● **TASK GOAL**
Please give back all the records exactly, but keep the pictures out.

[Stored items]
- - - -

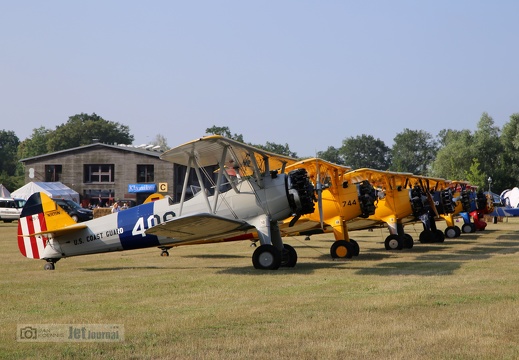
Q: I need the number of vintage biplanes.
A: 7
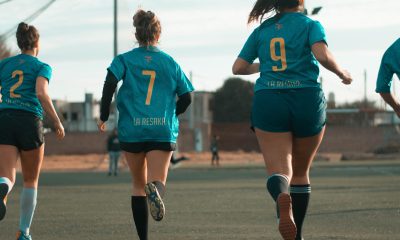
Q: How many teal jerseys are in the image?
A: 4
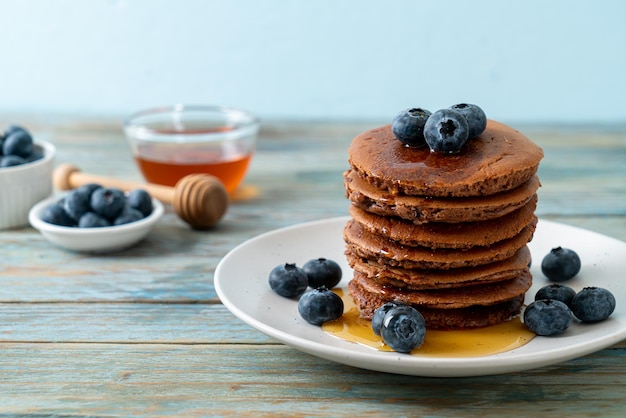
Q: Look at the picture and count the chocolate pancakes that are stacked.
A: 7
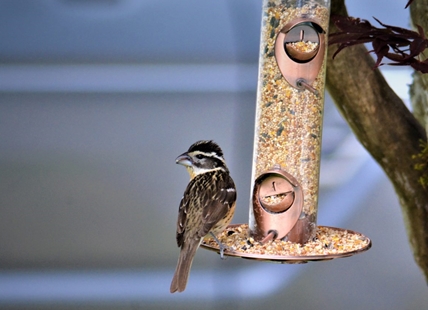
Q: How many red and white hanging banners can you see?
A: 0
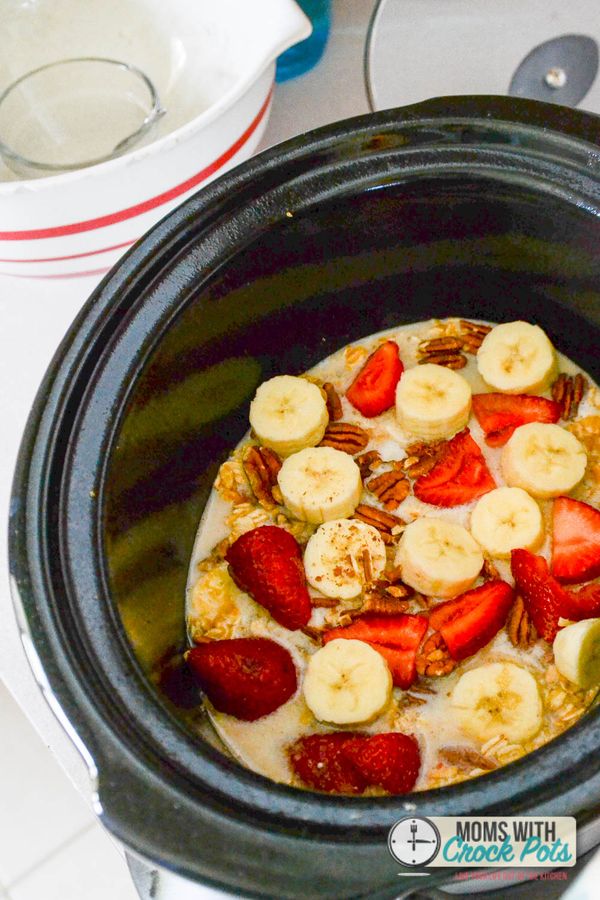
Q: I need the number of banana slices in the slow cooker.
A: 11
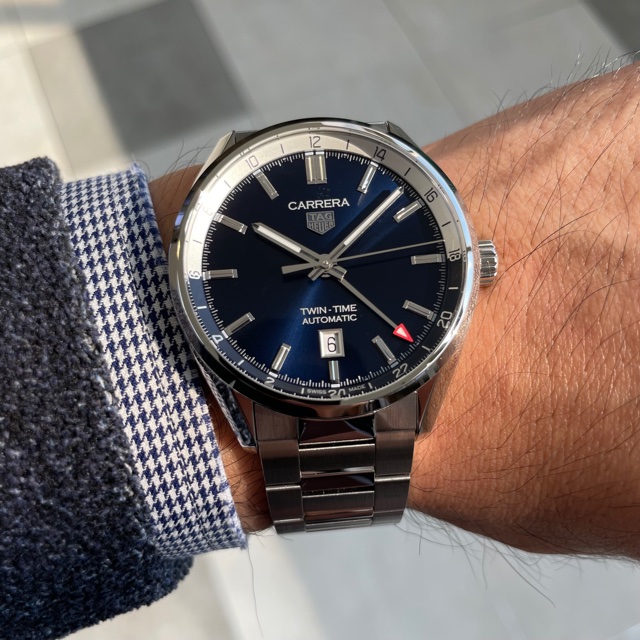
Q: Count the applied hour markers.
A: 12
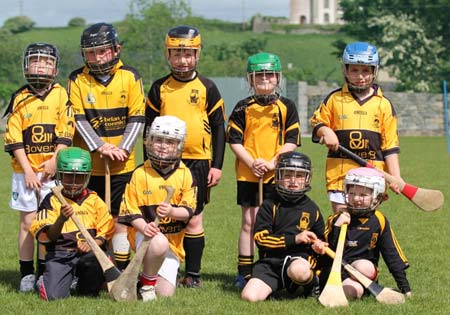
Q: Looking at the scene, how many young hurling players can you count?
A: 9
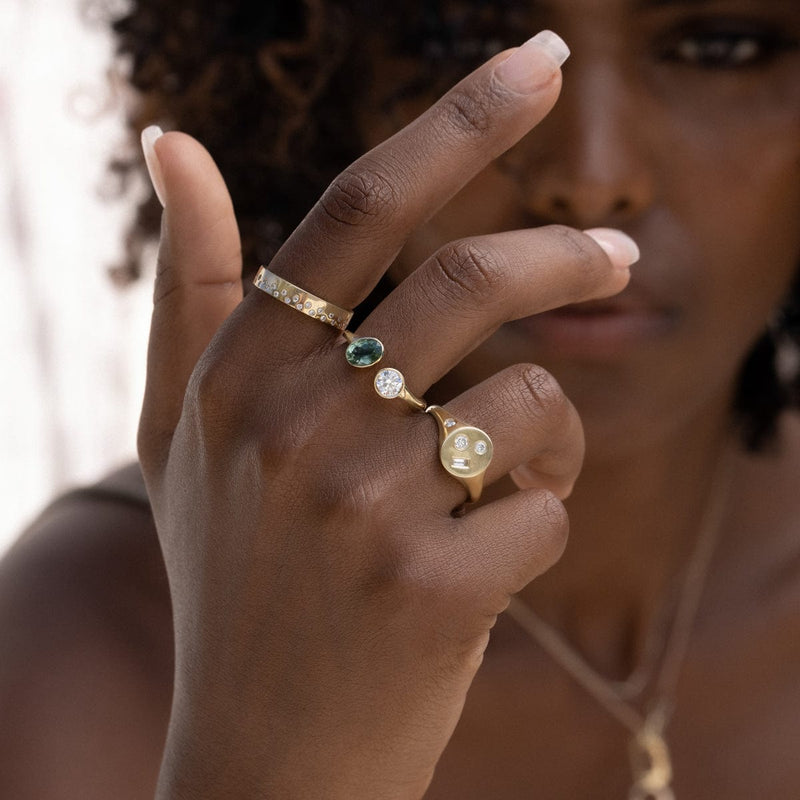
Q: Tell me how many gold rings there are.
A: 3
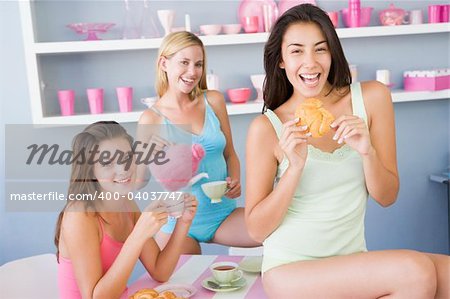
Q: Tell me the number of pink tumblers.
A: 3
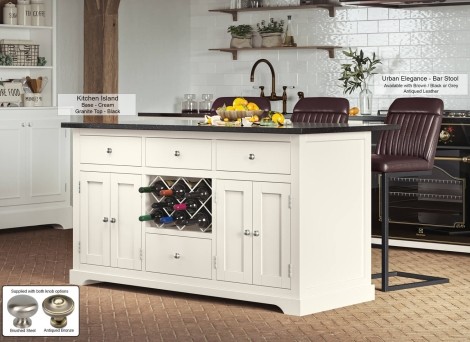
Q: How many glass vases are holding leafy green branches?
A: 1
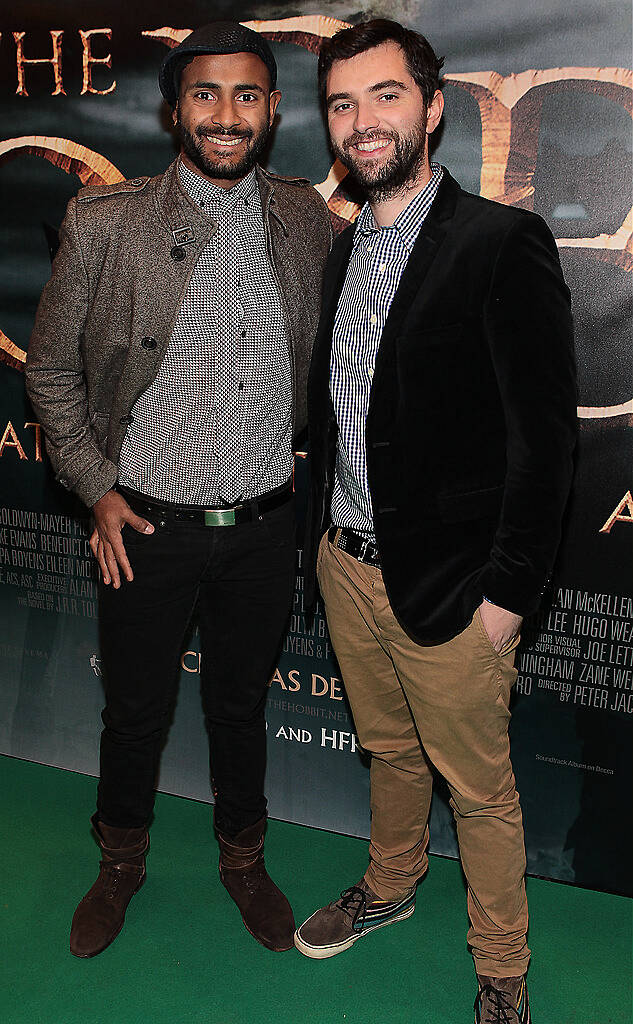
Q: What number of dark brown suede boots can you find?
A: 2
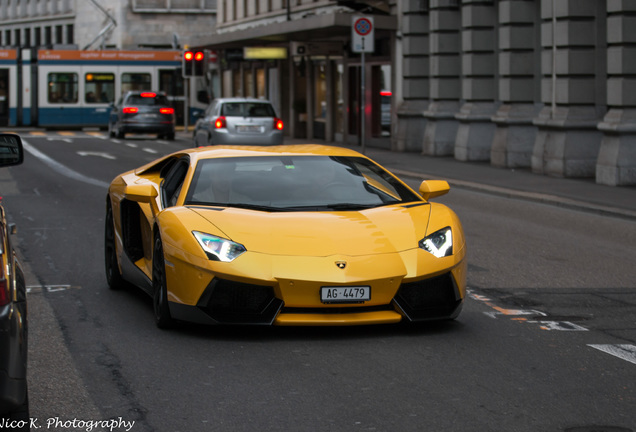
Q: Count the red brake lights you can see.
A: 5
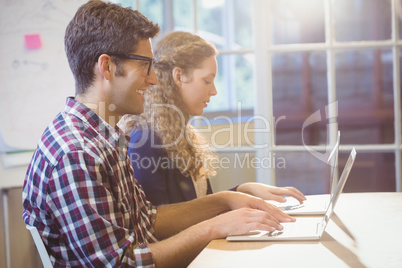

- - - -

● **FINISHED TASK**
Q: I need the number of vintage biplanes.
A: 7
Q: How many teal jerseys are in the image?
A: 4
Q: Look at the picture and count the chocolate pancakes that are stacked.
A: 7
Q: How many red and white hanging banners can you see?
A: 0
Q: I need the number of banana slices in the slow cooker.
A: 11
Q: Count the applied hour markers.
A: 12
Q: Looking at the scene, how many young hurling players can you count?
A: 9
Q: Tell me how many gold rings there are.
A: 3
Q: Tell me the number of pink tumblers.
A: 3
Q: How many glass vases are holding leafy green branches?
A: 1
Q: What number of dark brown suede boots can you find?
A: 2
Q: Count the red brake lights you can see.
A: 5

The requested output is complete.